YOUR ASSIGNMENT: All entries below must be output word for word, and the pictures left behind.

Collected data:

# # #

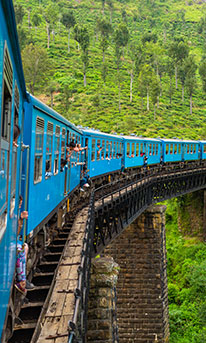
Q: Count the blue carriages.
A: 6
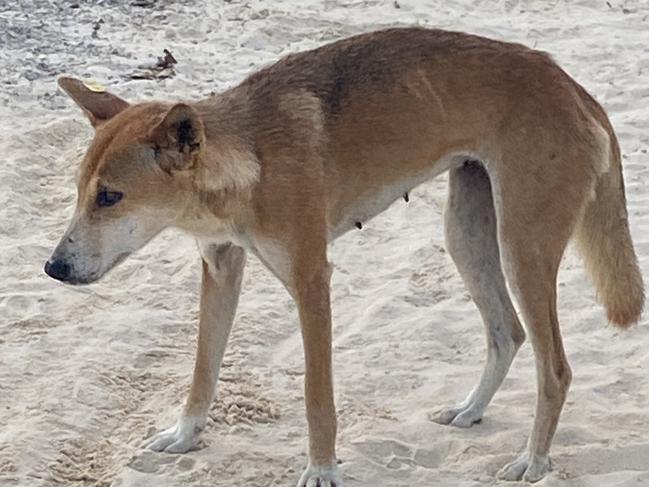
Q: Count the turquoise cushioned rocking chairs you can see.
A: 0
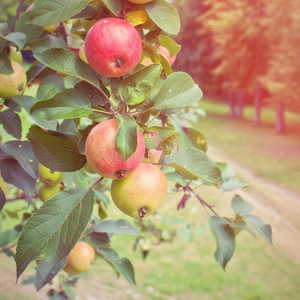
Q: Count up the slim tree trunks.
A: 4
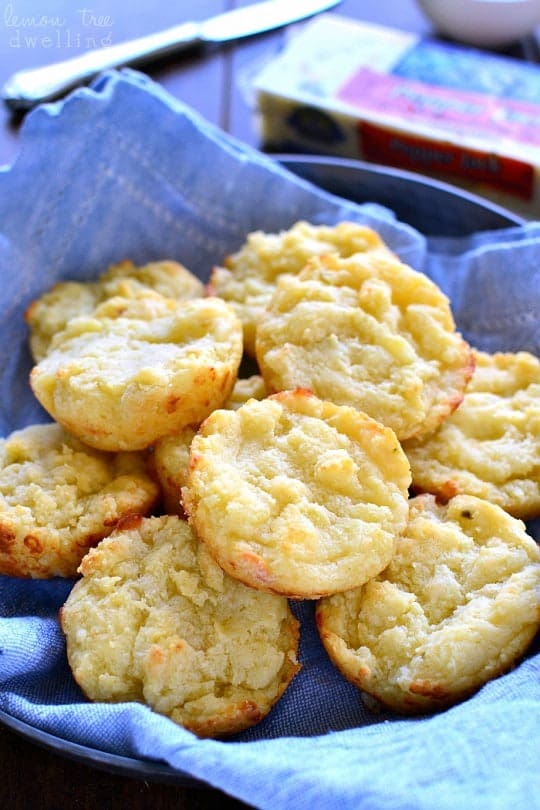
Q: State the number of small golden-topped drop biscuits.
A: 10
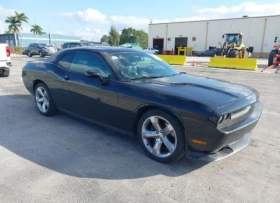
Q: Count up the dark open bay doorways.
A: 2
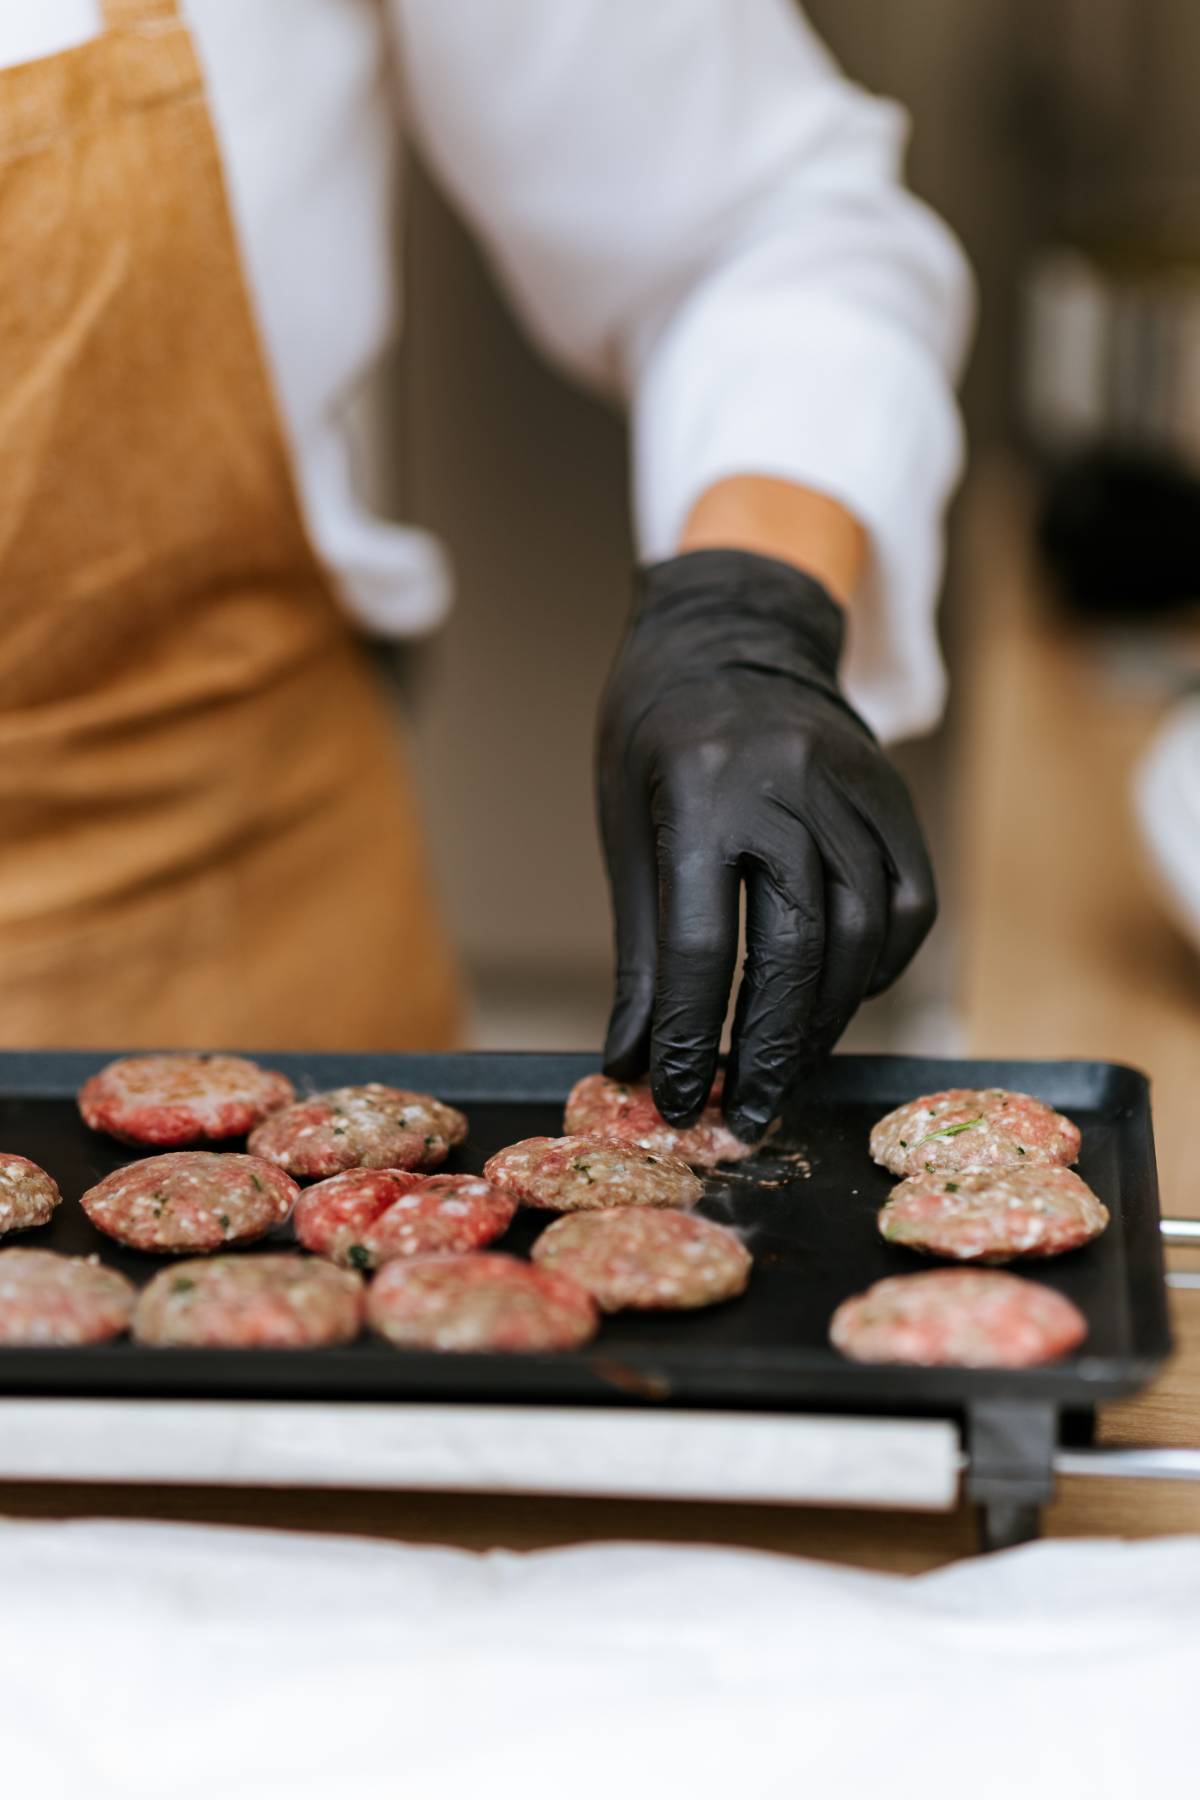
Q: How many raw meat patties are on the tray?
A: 14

# # #

ANSWER SPACE:
Q: Count the blue carriages.
A: 6
Q: Count the turquoise cushioned rocking chairs you can see.
A: 0
Q: Count up the slim tree trunks.
A: 4
Q: State the number of small golden-topped drop biscuits.
A: 10
Q: Count up the dark open bay doorways.
A: 2
Q: How many raw meat patties are on the tray?
A: 14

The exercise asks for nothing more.